Now I’m going to discuss some of the things that can be suggestive of poor therapy, but which sometimes can be worked through. This isn’t a complete list — I am sure you can add lots more things.
Dual relationships. What this means is having a therapeutic relationship and also another, separate kind of relationship with the same client. Licensing boards and professional organizations are moving more and more toward banning all double relationships. Canada is looser about this, maybe because so much of Canada is rural.
Banning dual relationships is probably a good idea because it is hard to keep your client’s well-being in mind when you are simultaneously relating in another way. Certainly therapists should not have another financial relationship with their clients on the side. This means no hiring the client to paint your house or do your books, no trading lobsters for appointments, no accepting gifts. If a client wants to give a gift, it should have no monetary value – a hand-made card or a poem is fine.
In small isolated communities, it’s almost impossible to avoid dual relationships. People are spread out and there is only one therapist, one carpenter, one doctor, and so on, for miles. If a dual relationship is the only alternative to no therapy at all, it should be discussed at the beginning and some plan should be put in place to avoid pitfalls. Sometimes that’s all that is needed to set boundaries and make for a good working relationship.
There’s another circumstance that I don’t know very much about, and that’s ministers, priests, or rabbis who are also counselors. I don’t know how the different denominations ensure that the two roles stay separate. If you are considering working with a religious counselor, it would a good idea to ask about this.
Poor boundaries. The therapist asks for your help in personal matters, leans on you for comfort, or tries to be so giving that you end up being taken care of in inappropriate ways. The therapist is neither your savior nor your child – a therapist is a reliable, trustworthy coach who meets you where you are and always keeps your best interest at heart.
Flakiness. The therapist is consistently late, forgets appointments, often calls at the last minute to cancel or reschedule, or doesn’t return keep phone appointments in a crisis. Or messes up the bookkeeping. Or forgets important facts about you. Forgets to tell you about vacations. Once or twice is forgivable, but a lot? You need consistency, not chaos.
Over-stepping their knowledge. The therapist says he or she has expertise which he or she doesn’t. I’m not only talking about padding a resume; I’m talking about giving medical or legal advice or diagnosing somebody (like your parents) who they have never met. A therapist should be honest enough and confident enough to admit to not knowing something or not being qualified on a particular subject.

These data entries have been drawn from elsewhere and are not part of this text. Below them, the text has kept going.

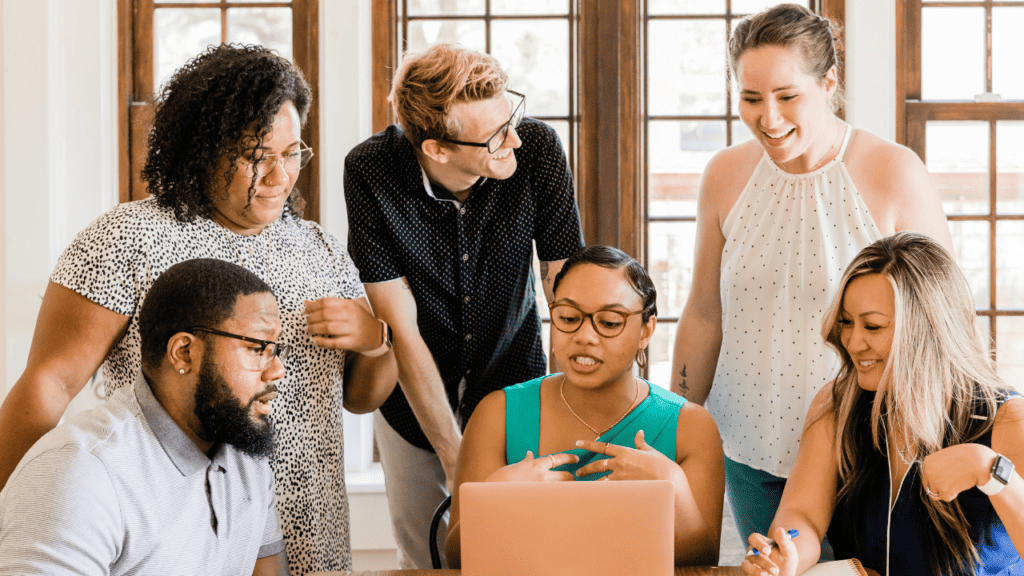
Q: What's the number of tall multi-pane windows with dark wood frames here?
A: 4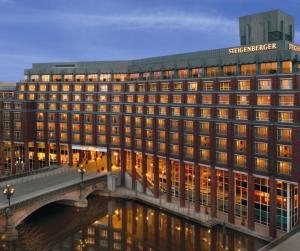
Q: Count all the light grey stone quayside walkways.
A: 1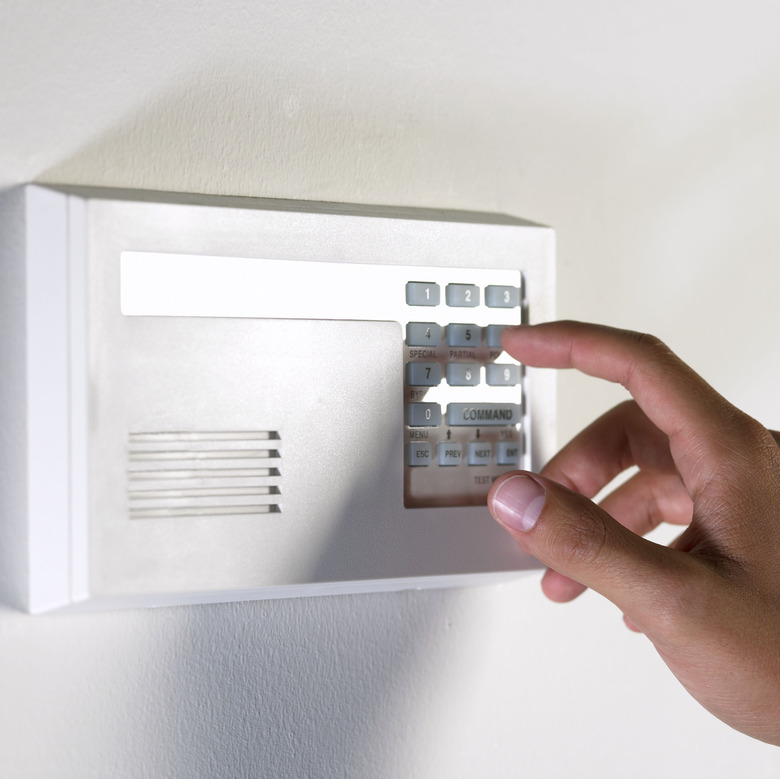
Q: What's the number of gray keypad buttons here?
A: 15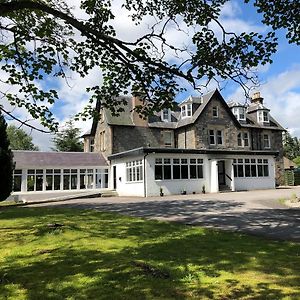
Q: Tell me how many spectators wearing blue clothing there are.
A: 0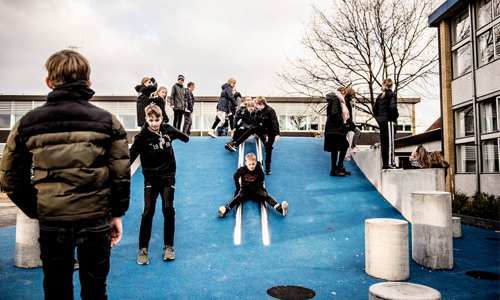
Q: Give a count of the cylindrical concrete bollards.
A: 5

Suddenly changing the ground rules. Sometimes changes do need to be made, but they should be thoroughly discussed ahead of time. It’s not helpful to change the fee with no warning or to state that there will no longer be phone calls in a crisis. If you feel that the rug has been pulled out from underneath you, it will take a lot of time to rebuild your relationship.
You can see how any of these issues, if poorly handled, could prevent trust from forming in the beginning of the relationship or mess things up in the middle of therapy. You relationship with your therapist is the basis for therapy and it should be treated thoughtfully and respectfully at all times.